Dia de los Muertos (Day of the Dead)
October in America brings anticipation for the night when kids as well as adults can change who they are by putting on a costume that will either scare or get a laugh out of family and friends. Not much thought really goes into this festive occasion. This is not true for our Hispanic brothers and sisters who proudly call America their new home. Many first, as well as second and third generation of Mexicans embrace the end of October with a rich cultural celebration called Dia de los Muertos, which simply means Day of the Dead. This traditional holiday starts the same day as Halloween and concludes on November 2nd
This Mexican holiday is a three-day celebration where families gather to remember their deceased loved ones. This holiday blends traditional Aztec beliefs and rituals with Christian ideals as well. It is believed that during this time that deceased loved ones come back to be with their families. Altars are built to honor loved ones who are no longer here. The families put the favorite foods, drinks, photos of their loved ones and anything else that the dead may have liked to entice them to come back during this time.
At the sixth annual Corpus Christi Dia de los Muertos Street Festival we had an amazing opportunity to document this holiday with Marisol Jimenez and her family. Originally from Veracruz, Mexico the family celebrates in both Corpus Christi and Veracruz. For two months leading up to Dia de los Muertos they practiced a traditional dance that they would perform as a group during the Dia de los Muertos festival sponsored by K Space Contemporary, a non-profit organization that is dedicated to presenting and promoting contemporary art in South Texas as well as Axis Tattoo. At the festival artists from around South Texas had booths set up to sell their original artwork that is inspired by Dia de los Muertos. Belinda Edwards and Michelle Smythe started this festival in Corpus Christi in 2008. During that time the festival has grown from about 600 guests in the first year to roughly 18000.

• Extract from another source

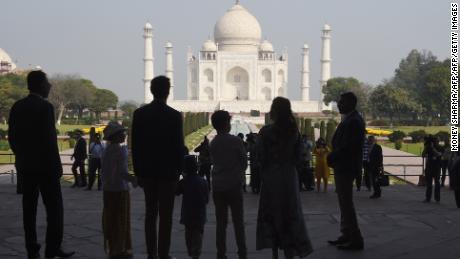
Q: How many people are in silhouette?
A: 7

The festival officially began with a ceremony to bless it led by a Native American, Larry “Running Turtle” Salazar. He led traditional songs that honor the dead and played with his drum circle. His inclusion in this festival demonstrates how Dia de los Muertos has a growing appeal across religions and nationalities. Some of the artists that were present included Al Molina (http://fineartamerica.com/profiles/al-molina.html) whose character Bella Muerte is both beautiful and dark. The local artists added to the festival with their unique masks, skulls and paintings.
At the festival you will see elaborate face painting s of the hallmark look of a skeleton. These painting and masks can range from simple to quite elaborate. Costumes were also very common and those who dressed up were more than willing to take pictures with the festivalgoers who stopped them.
The first night we met up with Marisol she joined with twenty plus members of her family to practice their dance for the last time before the festival. It was a hot and humid night but that did not stop the family as they did their entire routine, which lasted nearly thirty minutes. In the dark on the oil-stained driveway with other family members watching they performed with a zest and determination that you would expect to see from disciplined athletes. Marisol described to us how much this holiday means to not only her but for her entire family. But for Marisol its extremely personal, she dances for her recently deceased father and uncle.
Before the big night we met up with some family members while they were working on creating am altar that would be brought to the festival. Creating this alter was a family affair as those who were there were helping in some way. Everything about this holiday is full of love and all about family.
The night of the festival we joined Marisol as she made her way through the crowd to join her family for their performance. It was as if we were walking with a celebrity as festivalgoers kept asking to have their picture taken with her. No question everyone was admiring her traditional attire that made her stand out from all of the people who were dressed with skeleton faces and face paint.
Dressed in costumes including traditional wooden masks from their native Veracruz, Marisol and her family performed this same dance in front of a crowd of hundreds at the festival. The family danced just as hard and inspired as they did during their practice the night before with only a few family members watching. The passion with which they performed with was something to be admired.
There is no way you can attend such a culturally rich gathering without asking yourself why I have I not gone to one of these before. It is clear the Hispanic community really has a special way at looking at death and more importantly remembering loved ones each year.